*What to produce*
Go through the data below line by line and report how many lines contain "shown", giving only that figure.

+++

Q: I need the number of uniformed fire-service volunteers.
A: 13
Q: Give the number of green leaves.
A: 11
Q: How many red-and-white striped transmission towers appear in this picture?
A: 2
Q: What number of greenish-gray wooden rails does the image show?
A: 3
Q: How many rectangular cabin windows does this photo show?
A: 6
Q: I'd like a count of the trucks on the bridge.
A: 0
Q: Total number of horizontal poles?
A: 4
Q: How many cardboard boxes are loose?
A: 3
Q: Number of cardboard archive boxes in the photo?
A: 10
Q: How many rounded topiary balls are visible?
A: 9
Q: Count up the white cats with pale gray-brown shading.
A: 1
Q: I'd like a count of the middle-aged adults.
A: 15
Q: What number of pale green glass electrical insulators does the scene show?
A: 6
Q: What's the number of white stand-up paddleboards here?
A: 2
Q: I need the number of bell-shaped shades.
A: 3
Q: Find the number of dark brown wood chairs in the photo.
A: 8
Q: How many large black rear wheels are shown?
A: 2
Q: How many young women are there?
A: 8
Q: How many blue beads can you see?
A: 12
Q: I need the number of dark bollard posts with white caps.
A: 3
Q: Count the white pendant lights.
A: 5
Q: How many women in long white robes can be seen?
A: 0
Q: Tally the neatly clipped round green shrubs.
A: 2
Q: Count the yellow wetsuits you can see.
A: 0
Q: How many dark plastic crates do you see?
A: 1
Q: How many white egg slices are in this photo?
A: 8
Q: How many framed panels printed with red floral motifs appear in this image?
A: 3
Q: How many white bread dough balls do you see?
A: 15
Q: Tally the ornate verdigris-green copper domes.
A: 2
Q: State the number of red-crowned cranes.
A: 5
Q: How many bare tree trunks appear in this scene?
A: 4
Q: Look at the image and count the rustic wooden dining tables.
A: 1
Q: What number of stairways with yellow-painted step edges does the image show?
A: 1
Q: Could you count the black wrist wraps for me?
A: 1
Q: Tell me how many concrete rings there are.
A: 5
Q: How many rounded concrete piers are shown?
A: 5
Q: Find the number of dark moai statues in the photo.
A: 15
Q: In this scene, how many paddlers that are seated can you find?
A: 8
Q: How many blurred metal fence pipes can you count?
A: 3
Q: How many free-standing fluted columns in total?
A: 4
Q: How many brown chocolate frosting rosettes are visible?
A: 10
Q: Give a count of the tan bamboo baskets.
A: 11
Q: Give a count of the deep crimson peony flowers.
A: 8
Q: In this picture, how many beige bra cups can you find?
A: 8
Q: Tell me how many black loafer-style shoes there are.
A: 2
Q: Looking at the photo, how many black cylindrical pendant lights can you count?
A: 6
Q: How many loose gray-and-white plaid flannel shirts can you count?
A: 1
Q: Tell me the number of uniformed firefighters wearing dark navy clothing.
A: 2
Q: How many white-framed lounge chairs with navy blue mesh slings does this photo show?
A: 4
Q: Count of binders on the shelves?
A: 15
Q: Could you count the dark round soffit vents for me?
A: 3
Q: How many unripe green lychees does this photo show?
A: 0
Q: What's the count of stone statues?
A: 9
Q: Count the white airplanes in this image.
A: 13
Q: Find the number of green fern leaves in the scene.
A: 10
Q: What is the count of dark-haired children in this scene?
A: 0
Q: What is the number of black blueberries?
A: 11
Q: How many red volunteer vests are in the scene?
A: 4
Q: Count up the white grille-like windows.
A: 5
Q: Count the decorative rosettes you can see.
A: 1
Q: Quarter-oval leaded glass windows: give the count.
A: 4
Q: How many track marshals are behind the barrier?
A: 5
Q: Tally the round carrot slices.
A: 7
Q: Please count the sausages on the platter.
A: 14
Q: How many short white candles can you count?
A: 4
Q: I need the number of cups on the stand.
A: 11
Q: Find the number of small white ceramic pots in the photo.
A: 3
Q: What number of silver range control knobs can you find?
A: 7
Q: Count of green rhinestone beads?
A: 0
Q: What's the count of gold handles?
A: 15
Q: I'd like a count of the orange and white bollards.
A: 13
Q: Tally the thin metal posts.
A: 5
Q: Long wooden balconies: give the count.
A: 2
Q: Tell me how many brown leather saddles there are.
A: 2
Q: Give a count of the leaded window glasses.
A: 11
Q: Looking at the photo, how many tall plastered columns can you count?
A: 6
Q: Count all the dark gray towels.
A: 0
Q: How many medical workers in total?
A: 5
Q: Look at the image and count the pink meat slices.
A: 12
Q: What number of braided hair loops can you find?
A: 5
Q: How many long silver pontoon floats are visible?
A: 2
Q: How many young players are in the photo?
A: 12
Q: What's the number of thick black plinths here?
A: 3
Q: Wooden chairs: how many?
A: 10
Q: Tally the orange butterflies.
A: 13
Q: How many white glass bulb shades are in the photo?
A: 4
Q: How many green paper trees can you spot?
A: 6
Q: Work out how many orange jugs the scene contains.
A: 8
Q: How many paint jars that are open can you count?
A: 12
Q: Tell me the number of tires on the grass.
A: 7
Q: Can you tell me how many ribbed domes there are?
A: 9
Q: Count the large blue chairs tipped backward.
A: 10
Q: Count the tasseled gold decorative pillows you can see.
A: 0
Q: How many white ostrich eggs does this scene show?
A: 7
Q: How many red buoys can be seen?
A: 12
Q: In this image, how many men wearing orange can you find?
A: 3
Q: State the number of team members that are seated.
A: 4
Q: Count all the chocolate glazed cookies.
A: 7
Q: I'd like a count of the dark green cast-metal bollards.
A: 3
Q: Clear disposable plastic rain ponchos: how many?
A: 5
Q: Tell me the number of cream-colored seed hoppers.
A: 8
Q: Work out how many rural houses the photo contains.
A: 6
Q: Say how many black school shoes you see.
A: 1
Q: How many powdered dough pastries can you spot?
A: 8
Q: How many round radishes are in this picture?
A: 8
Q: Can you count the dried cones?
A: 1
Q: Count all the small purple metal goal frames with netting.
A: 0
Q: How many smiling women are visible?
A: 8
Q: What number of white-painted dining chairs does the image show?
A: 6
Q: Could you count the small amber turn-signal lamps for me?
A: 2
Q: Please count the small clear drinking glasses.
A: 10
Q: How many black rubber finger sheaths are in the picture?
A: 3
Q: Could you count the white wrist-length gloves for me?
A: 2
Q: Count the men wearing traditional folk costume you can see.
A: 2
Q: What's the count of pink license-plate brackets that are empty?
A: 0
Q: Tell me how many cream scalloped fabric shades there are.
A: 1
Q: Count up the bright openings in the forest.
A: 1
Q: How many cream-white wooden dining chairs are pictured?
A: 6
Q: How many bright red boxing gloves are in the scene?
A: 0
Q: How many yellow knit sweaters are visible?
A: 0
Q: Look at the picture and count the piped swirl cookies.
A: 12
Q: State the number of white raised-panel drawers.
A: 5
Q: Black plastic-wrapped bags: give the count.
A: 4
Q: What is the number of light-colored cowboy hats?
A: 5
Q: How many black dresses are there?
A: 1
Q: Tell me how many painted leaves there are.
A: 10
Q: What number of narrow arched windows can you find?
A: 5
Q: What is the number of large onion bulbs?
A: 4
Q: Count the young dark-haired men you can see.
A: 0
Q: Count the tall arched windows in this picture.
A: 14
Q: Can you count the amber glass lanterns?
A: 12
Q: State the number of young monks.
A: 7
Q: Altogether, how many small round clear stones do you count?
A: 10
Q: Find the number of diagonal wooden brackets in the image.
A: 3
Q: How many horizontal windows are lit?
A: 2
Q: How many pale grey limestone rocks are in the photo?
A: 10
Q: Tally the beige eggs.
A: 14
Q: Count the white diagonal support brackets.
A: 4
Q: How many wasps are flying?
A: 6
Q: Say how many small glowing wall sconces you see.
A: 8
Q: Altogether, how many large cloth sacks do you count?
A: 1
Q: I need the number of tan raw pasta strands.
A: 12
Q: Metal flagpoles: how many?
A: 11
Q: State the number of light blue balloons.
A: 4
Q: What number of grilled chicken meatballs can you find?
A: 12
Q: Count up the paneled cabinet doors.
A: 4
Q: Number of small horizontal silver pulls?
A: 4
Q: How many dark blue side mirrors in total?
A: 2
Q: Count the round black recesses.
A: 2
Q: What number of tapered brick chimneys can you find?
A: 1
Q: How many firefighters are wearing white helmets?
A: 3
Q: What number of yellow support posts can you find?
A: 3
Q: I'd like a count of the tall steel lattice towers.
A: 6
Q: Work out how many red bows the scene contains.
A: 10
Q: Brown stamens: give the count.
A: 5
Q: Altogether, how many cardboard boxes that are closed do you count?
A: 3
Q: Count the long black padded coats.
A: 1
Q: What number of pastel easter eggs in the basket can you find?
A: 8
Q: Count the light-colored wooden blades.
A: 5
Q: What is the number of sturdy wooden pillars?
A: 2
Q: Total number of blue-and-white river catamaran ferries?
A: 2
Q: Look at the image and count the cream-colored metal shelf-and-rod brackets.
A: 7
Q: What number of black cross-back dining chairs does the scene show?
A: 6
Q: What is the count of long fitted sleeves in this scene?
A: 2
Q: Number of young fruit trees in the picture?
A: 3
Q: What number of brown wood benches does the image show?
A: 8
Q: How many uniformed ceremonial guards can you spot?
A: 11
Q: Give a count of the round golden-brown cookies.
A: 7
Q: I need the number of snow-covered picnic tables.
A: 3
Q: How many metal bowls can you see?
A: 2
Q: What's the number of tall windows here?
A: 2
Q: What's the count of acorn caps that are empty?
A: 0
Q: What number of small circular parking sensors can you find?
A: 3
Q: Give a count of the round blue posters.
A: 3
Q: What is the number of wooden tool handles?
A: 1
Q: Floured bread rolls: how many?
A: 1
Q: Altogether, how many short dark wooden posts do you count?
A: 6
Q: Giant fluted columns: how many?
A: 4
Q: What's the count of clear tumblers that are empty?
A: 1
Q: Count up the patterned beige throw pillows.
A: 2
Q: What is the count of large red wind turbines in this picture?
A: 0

+++

*Exercise output*
2